Sunday, March 27, 2016
Pause at cemeteries
I pause at cemeteries, then go in.
Don't you? It seems the thing to do.
Though I'm not sure why. It feels like dull curiosity, at the moment, a mild historic interest. Almost something embarrassment, prying in the affairs of others, treading on theri graves.
But it's something of an obligation too. These people lived, they loved, they died, as shall we all, and left these traces, claimed their little space, a private country, eighteen square feet of territory made sovereign by their headstone forever.
The least we can do is glance at them as we pass by, at this little garden of eternity.
Well, maybe not eternity. Not, in fact, forever. Nature is forever. Humanity is the frost on a pumpkin, the charge on a battery. Headstones melt in the rain it turns out, at least marble and limestone do. Granite lasts a bit longer, but those will crack or be carted off in their turn. It's only the illusion of permanence, to comfort the bereaved among us.
Me, I find comfort in their ephemerality. Because it reminds us that for all the effort we put into our works, our careers and houses and such, great or small, it adds up to nothing, long term.

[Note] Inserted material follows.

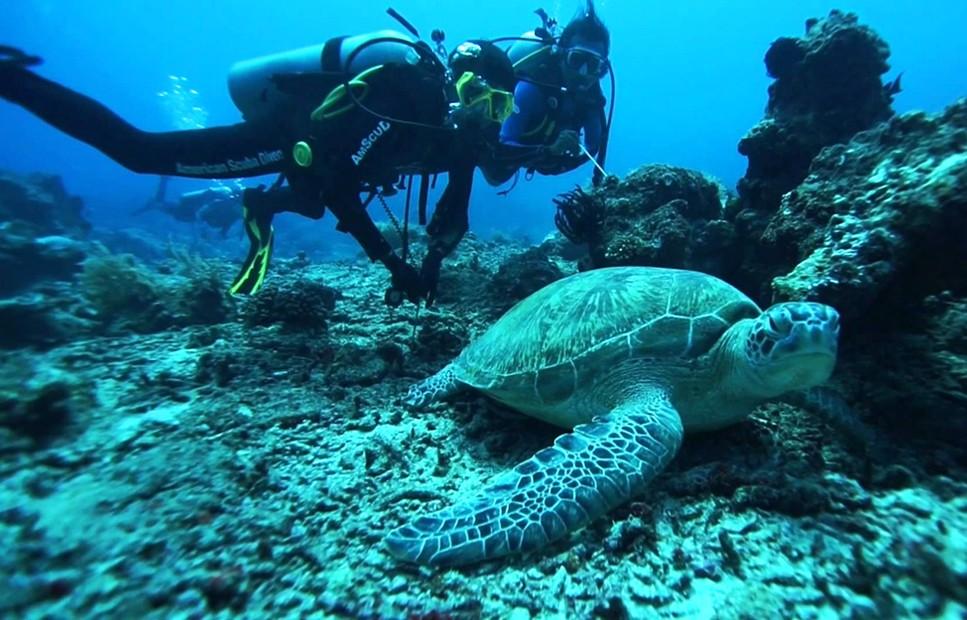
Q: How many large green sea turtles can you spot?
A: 1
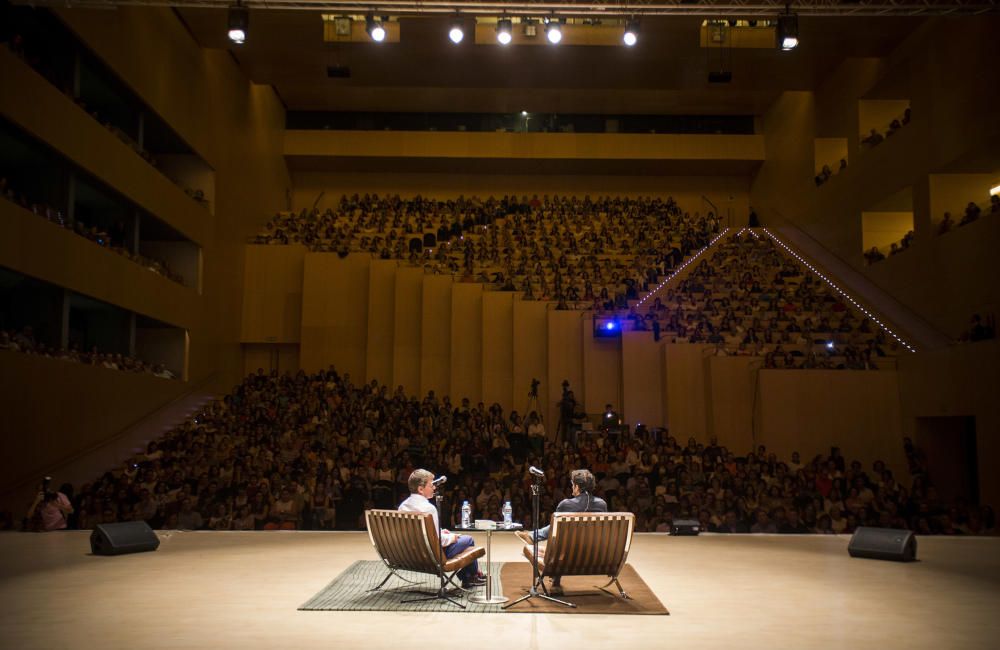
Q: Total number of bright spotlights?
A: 7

A bigger monument, a plinth, a pylon, a crypt, which only makes the passerby shake their head at the irony, the futility. "Benjamin F. Barge" and his cap and gown and steepled glory is just as dead as the guy under an unreadable mound of softening stone. Reputation helps him no more than anonymity hurts the other.
How many people waste how many years piling up those stones? Stones that most people, truth be told, never contemplate at all.
Though there is good in doing so. I hiked up a steep hill in Jim Thorpe, Pennsylvania last October to look over the cemetery. I did it the morning I left, as if it were some duty that had to be performed before I was free to leave the town. Because it was there.
I pause at cemeteries, then go in, Because, coming out, I'm gladder to be alive.